Cameron não se arrepende de ter convocado o referendo, mas não poupa Boris
O primeiro-ministro que em 2016 convocou o referendo que desencadeou o “Brexit” aproveitou uma entrevista a propósito do seu livro de memórias para ajustar contas com Boris Johnson e com Michael Gove, que acusa de terem destruído o seu Governo.
O ex-primeiro-ministro britânico David Cameron diz estar extremamente preocupado com o futuro do Reino Unido por causa do “Brexit”. Numa entrevista de lançamento do seu livro de memórias, o político responsável pela convocação do referendo que acabou por abrir caminho à saída do país da União Europeia diz não haver um dia em que não pense em todo o processo.
Ausente dos holofotes da política britânica praticamente desde que apresentou a demissão, horas depois de ter sido consumada a vitória do “Leave” no referendo de 2016, David Cameron quebrou o silêncio para reflectir sobre os conturbados tempos nas Ilhas Britânicas.

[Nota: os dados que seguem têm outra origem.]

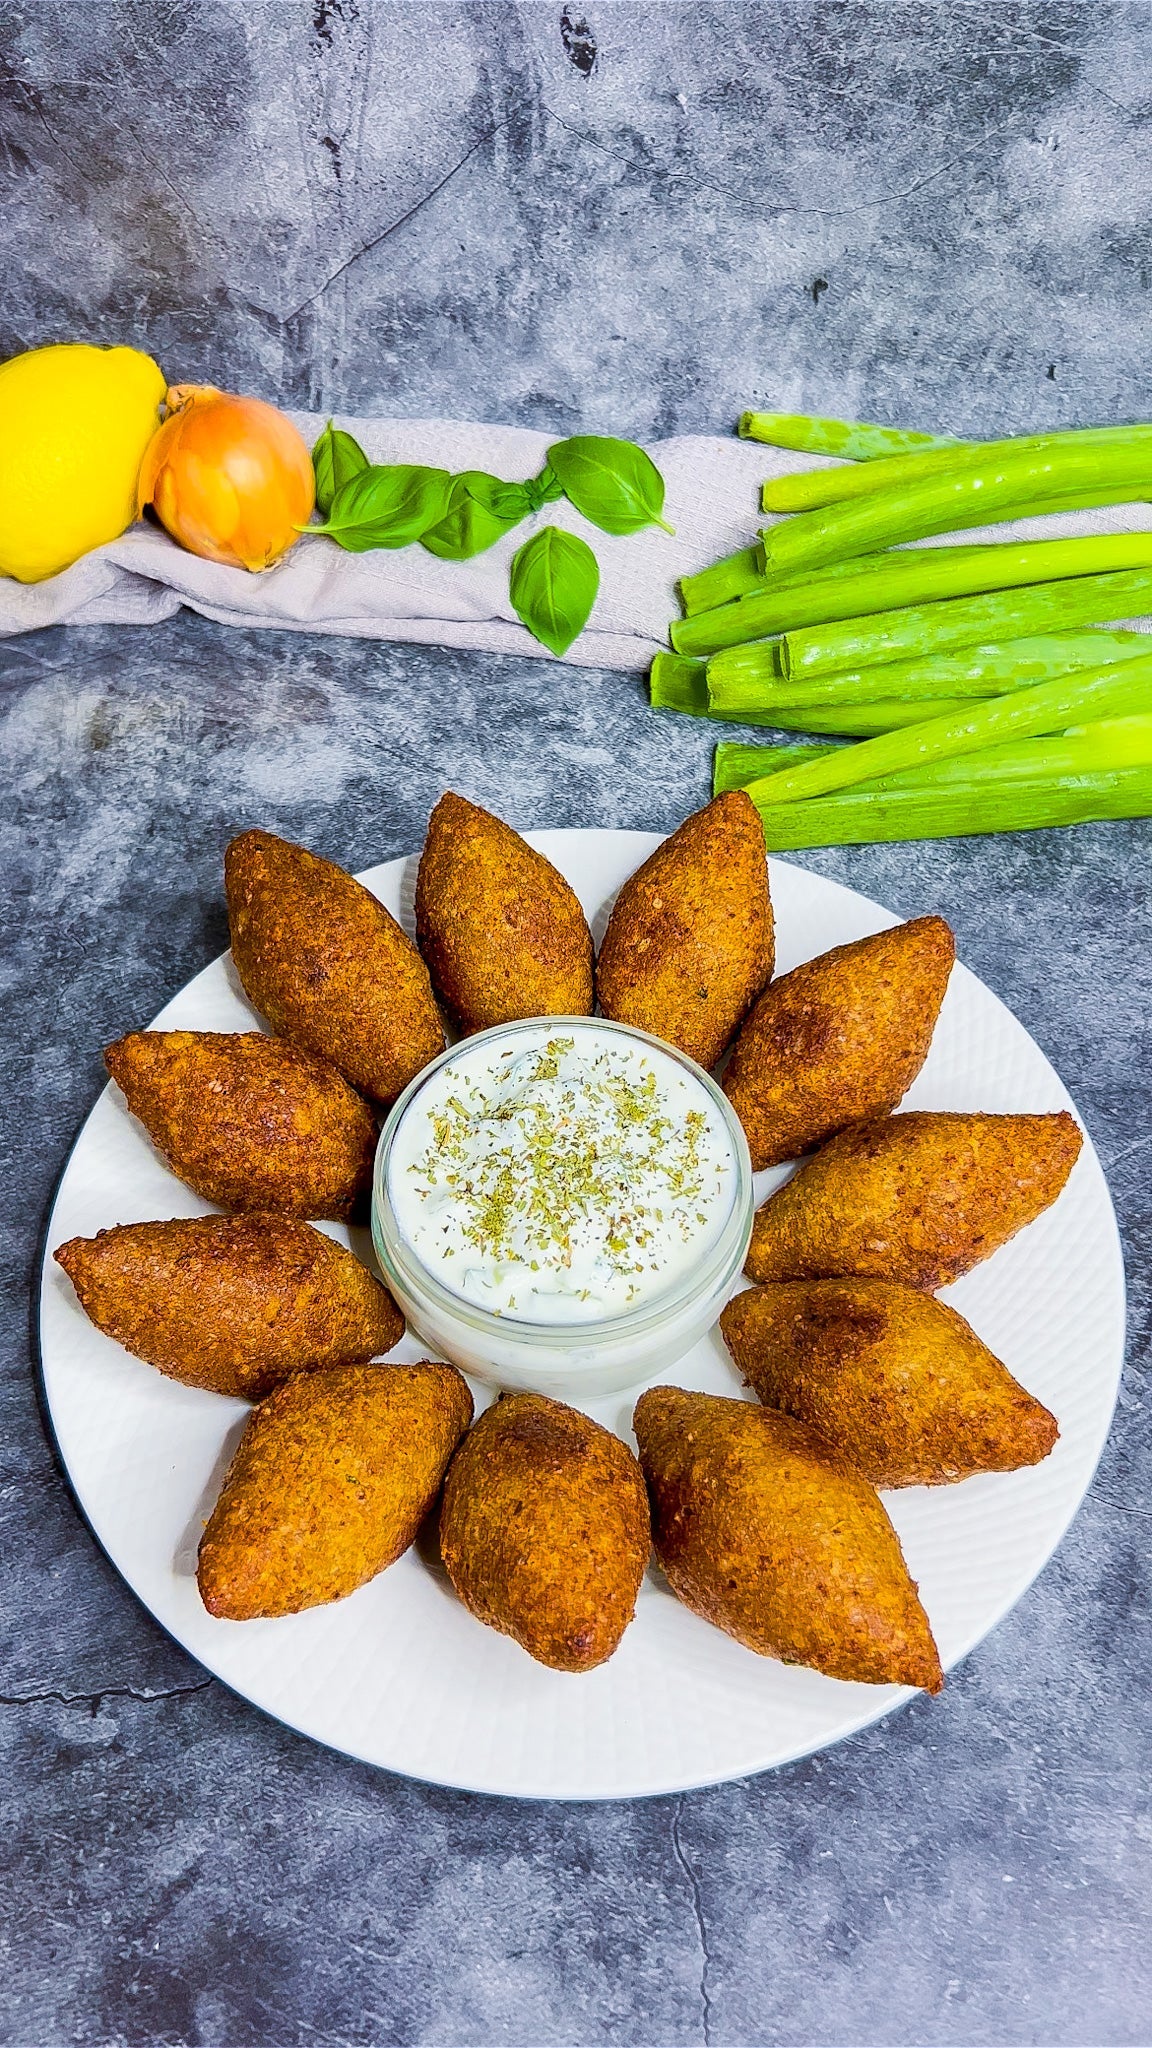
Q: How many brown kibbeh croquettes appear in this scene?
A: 11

Numa entrevista ao Times publicada este sábado, o conservador diz que o resultado do referendo que convocou o deixou “extremamente deprimido”, mas não se arrepende da decisão, uma vez que esta era “uma questão que não ia desaparecer”.
“Todos os dias penso nisso, no referendo e no facto de termos perdido, nas consequências e nas coisas que poderiam ter sido feitas de forma diferente, e fico extremamente preocupado com o que se irá passar a seguir”, afirmou Cameron durante a entrevista que serve para promover o seu livro de memórias For The Record (Para Memória Futura).
Cameron teceu duras críticas aos seu ex-ministro Michael Gove e ao actual líder do Executivo, Boris Johnson, ambos seus companheiros de partido, que acusou de terem deixado “a verdade em casa” durante a campanha que antecedeu o referendo, que definiu como um “psicodrama tory”.
“O que Boris e Michael Gove estavam a fazer era bem mais entusiasmante do que os temas que eu estava a tentar explicar. Senti que estava numa espécie de pântano no final”, recordou.
Durante a entrevista, Cameron volta a apontar baterias aos dois tories, acusando-os de “destruir o Governo do qual faziam efectivamente parte”. “Boris nunca exigiu a saída da UE, certo? Michael era bastante eurocéptico, mas era alguém que sempre conheci como um conservador liberal, compassivo, racional e acaba a defender argumentos sobre a [entrada na UE] Turquia e sobre estarmos a ser invadidos [por migrantes e refugiados], e coisas do género.”
O ex-primeiro-ministro não exclui a possibilidade de se convocar um segundo referendo, juntando-se a um número crescente de políticos britânicos a defender essa via, tais como Tony Blair ou Gordon Brown.
Ainda assim, Cameron diz que a saída do Reino Unido não terá necessariamente de ser um momento dramático. “Penso que podemos chegar a uma situação em que saímos, mas somos amigos, vizinhos e parceiros. Podemos chegar lá, mas gostava de passar à frente directamente para esse momento, porque é uma memória dolorosa para o país e é doloroso de assistir”, lamentou.